The purpose of the annual event is to encourage students to pursue a career in mathematics education through a series of workshops exploring the benefits of teaching math. Over 350 students, graduates, undergraduates, and teachers worked on activities such as folding paper, using Play Dough to determine volume, calculating the distance between the sun and stars, and creating geometric line designs. Teachers from several high schools and colleges in New York as well as volunteer mentors attended the event, with each attendee assigned to two workshops and presenters explaining why they loved math before starting their workshop. The event concluded with a question and answer session among TIME 2000 students and graduates.

Senior Eleni Stellatos attended, and said that the opening presentation of renowned mathematician James Tanton, Exploding Dots: Utilizing K-12 Arithmetic and Algebra (and Beyond) in One Fell Swoop “changed how I think about math in a totally different way” and showed “how fun math can be.”

Although Math teacher Stephen Mazza never attended a TIME 2000 seminar, he watched James Tanton’s presentation at an Election Day event. “I went to a workshop [he] gave and he did the same, it’s a real interesting exploration of the base and number system,” he said.

Ms. Liu observed that the students enjoyed the workshops even more than in previous years.

Alice Artzt, the Director of TIME 2000, agreed, saying that this year’s conference was possibly the best one ever held.

“All of the workshop leaders were inspiring and engaged the high school students in hands-on intriguing mathematical activities,” she said. “The high school students were mature and actively participated throughout the day.”

However, teachers also enjoyed the event.

“I always enjoyed going to the event because I see my old classmates and professors that I had when I attended this program,” adds Ms. Liu.

The Time 2000 program offers a one-thousand dollar scholarship for high school seniors based on grades, recommendations from math teachers, and interest in mathematics education. Through the scholarship, TIME 2000 also provides mathematical opportunities for students such as seminars, trips, and tutoring.

“Upon graduation, TIME 2000 students are in great demand and have no problem getting teaching positions immediately,” said Dr. Artzt.

Eleni, who is interested in applying for the scholarship, said that although she is uncertain about what field to go into, pursuing a career in math opens up a “wider range of opportunities like physics and law.”

Dr. Artzt stresses the importance of math educators, particularly during the present “digital age.”  She explains that math is crucial to solving real-world problems and enriches daily life.

“Only the most dedicated and well-prepared mathematics teachers can awaken the mathematical ability that lies within each and every student,” said Dr. Artzt. “I can hardly think of a more important and fulfilling career than being a mathematics teacher.”

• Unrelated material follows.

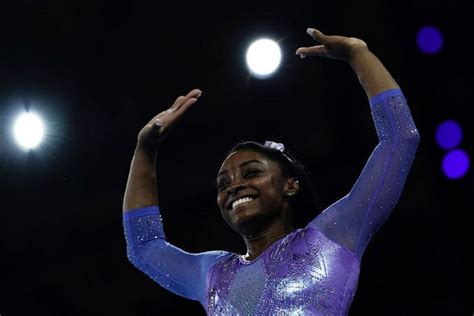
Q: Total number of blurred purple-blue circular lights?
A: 3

According to Dr. Artzt, Queens College has been funded to run TIME 2000 since 1997. The program was established  in response to a shortage of mathematics teachers and changes in school math programs, which required reforms in teaching preparation. Its goal was to prepare mathematically skilled high school seniors to become “highly competent secondary mathematics teachers and leaders who love and understand the importance of mathematics and who are both knowledgeable and passionate about what they teach and how to teach.”

Ms. Liu looks forward to next year’s TIME 2000 event, saying, “I hope that more of my students will find interest in becoming a mathematics teacher.”